O novo precedente da Primeira Seção foi estabelecido em Puil no qual a União contestou decisão da TNU, sob o fundamento de que o julgamento contrariou decisão da Segunda Turma do STJ em AREsp, além de decisões monocráticas de ministros do mesmo colegiado.
Embargos de divergência e Puil não podem ficar fora da jurisprudência dominante
O ministro Sérgio Kukina, relator, explicou que o Puil está inserido no microssistema dos juizados especiais federais, no qual o juízo de admissibilidade segue critérios semelhantes aos do STJ para a admissão de recursos especiais. Considerando esse contexto, o relator votou pelo não conhecimento do pedido da União, pois não apontou claramente a norma federal que teria sido violada, nem os motivos dessa suposta violação, além de se basear essencialmente em fundamentos constitucionais.

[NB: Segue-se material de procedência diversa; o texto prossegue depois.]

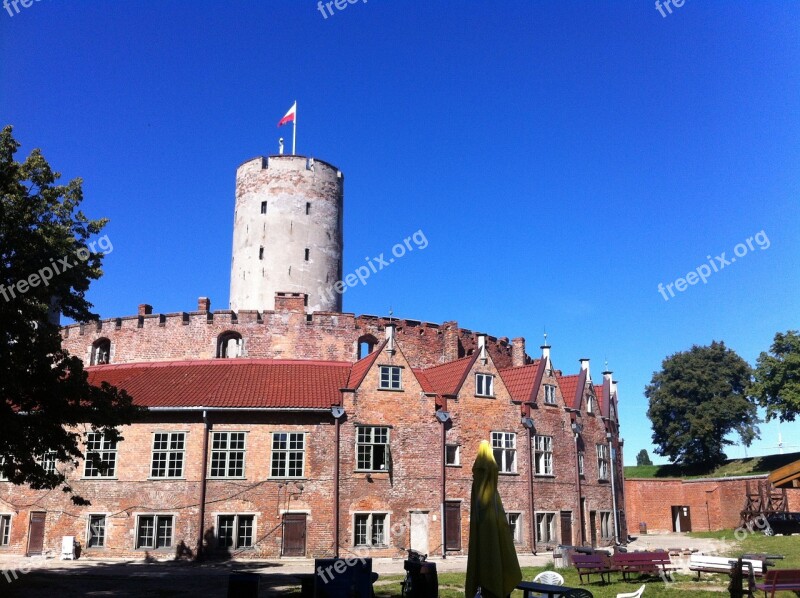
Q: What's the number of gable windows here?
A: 4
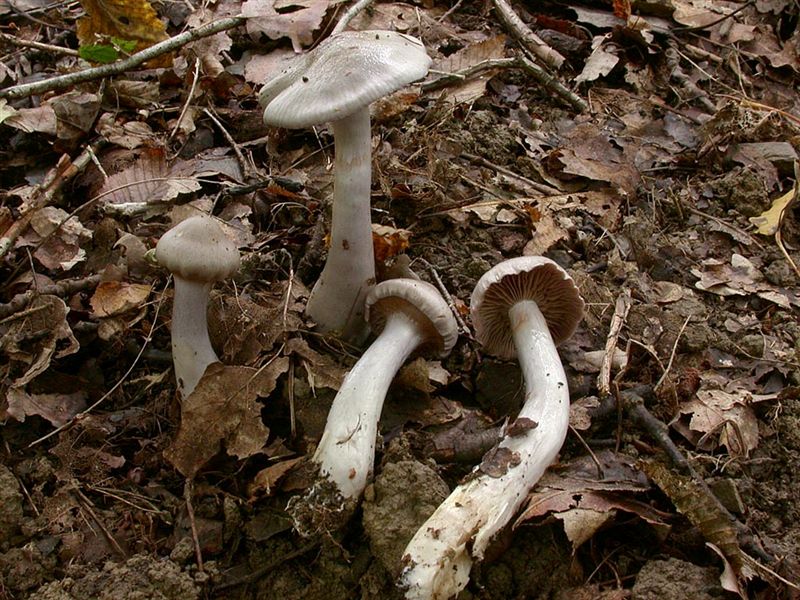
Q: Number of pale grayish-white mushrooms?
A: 4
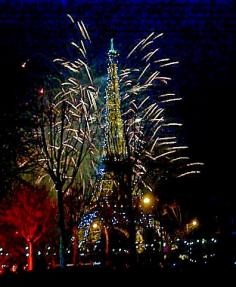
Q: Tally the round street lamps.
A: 3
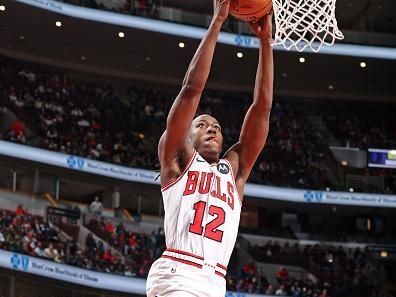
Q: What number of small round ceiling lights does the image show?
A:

Quanto à necessidade de que a decisão contestada no Puil seja contrária a súmula ou à jurisprudência dominante do STJ, o relator encampou a posição defendida em voto-vista da ministra Regina Helena Costa, segundo a qual não seria possível limitar o conceito de jurisprudência dominante ao rol dos precedentes listados pelo artigo 927, inciso III, do CPC/2015 (IRDR, IAC e recursos repetitivos).
Para a ministra, a adoção dessa restrição impediria a TNU de analisar possível violação aos entendimentos firmados em embargos de divergência pelo STJ, bem como às teses fixadas pelo tribunal em pedidos de uniformização.
Seguindo essa posição, no caso dos autos, Sérgio Kukina concluiu que a União invocou acórdão que não se insere em nenhuma das modalidades consideradas como jurisprudência dominante do STJ, motivo pelo qual também não seria possível admitir o pedido de uniformização.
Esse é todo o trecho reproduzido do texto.